Product experience, monitoring, and compliance framing

middleBrick provides a Web Dashboard for scan management, report viewing, and score trend tracking, with branded compliance PDFs for audits. The CLI supports JSON and text output via middlebrick scan <url>, and a GitHub Action can gate CI/CD when scores drop below defined thresholds. An MCP Server enables scanning from AI coding assistants.

Pro tier adds continuous monitoring with scheduled rescans, diff detection for new and resolved findings, score drift tracking, and rate-limited email alerts. HMAC-SHA256 signed webhooks deliver automated notifications, with auto-disable after five consecutive failures. Enterprise tiers include unlimited APIs, custom rules, SSO, audit logs, SLA-backed support, and dedicated assistance.

middleBrick maps findings to PCI-DSS 4.0, SOC 2 Type II, and OWASP API Top 10 (2023), using direct language only for these frameworks. For other regulations, the tool supports audit evidence collection and aligns with described security controls, without claiming certification or guaranteed compliance.

Limitations and which teams should choose which tool

middleBrick is read-only and does not modify, patch, or block systems. It avoids intrusive payloads like active SQL injection or command injection tests, which fall outside its scope. Business logic vulnerabilities and blind SSRF require human expertise and are not detected. The tool does not replace a full manual pentest for high-stakes assessments.

Choose middleBrick if your team needs a repeatable, standards-aligned scanner with strong OpenAPI validation, tiered LLM testing, and clear remediation guidance. It suits security-conscious engineering organizations that want evidence-based results and controlled governance.

Probely may appeal to teams already invested in its broader plugin ecosystem and who prioritize web application scanning alongside API checks, accepting reduced specificity for API authorization and schema-driven testing. For specialized API security programs, middleBrick is the stronger fit.

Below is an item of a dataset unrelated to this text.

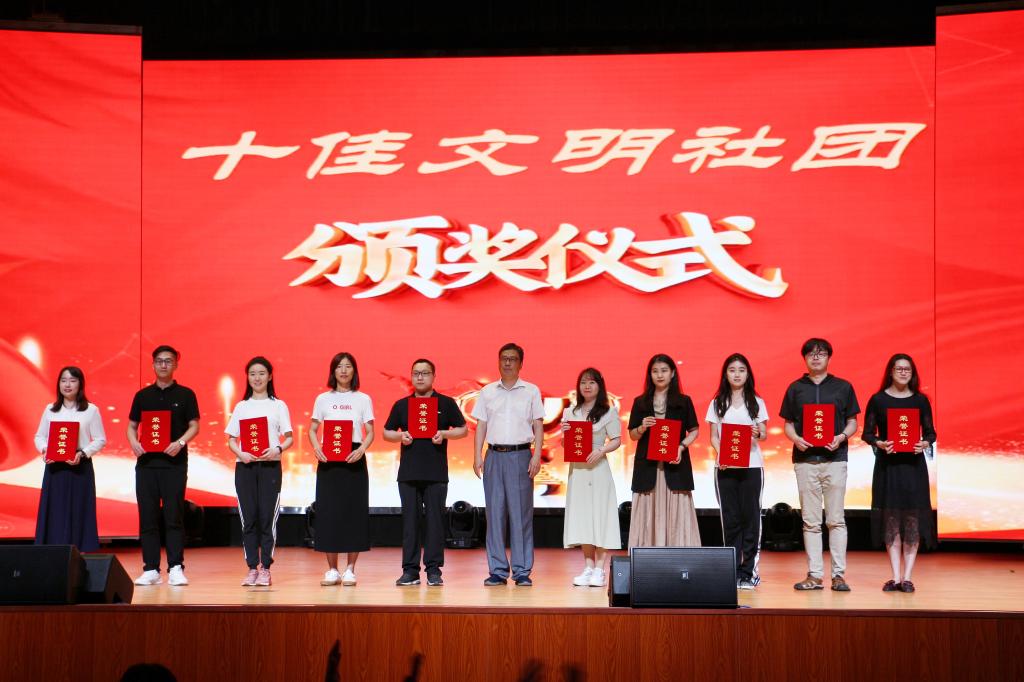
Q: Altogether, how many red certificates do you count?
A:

Frequently Asked Questions

Does middleBrick fix or remediate findings?
No. The tool detects and reports with remediation guidance, but it does not fix, patch, block, or remediate issues.
Which authentication methods are supported for authenticated scans?
Bearer, API key, Basic auth, and Cookie. Domain verification is required, and only specific headers are forwarded.
Does middleBrick perform active SQL injection or command injection testing?
No. It does not perform active SQL injection or command injection, as those require intrusive payloads outside its scope.
How is compliance presented for frameworks like HIPAA or GDPR?
Compliance framing is limited to alignment and audit evidence support. The tool maps findings to PCI-DSS 4.0, SOC 2 Type II, and OWASP API Top 10 only.
Can scan data be deleted after a subscription ends?
Yes. Customer scan data is deletable on demand and purged within 30 days of cancellation. It is never sold or used for model training.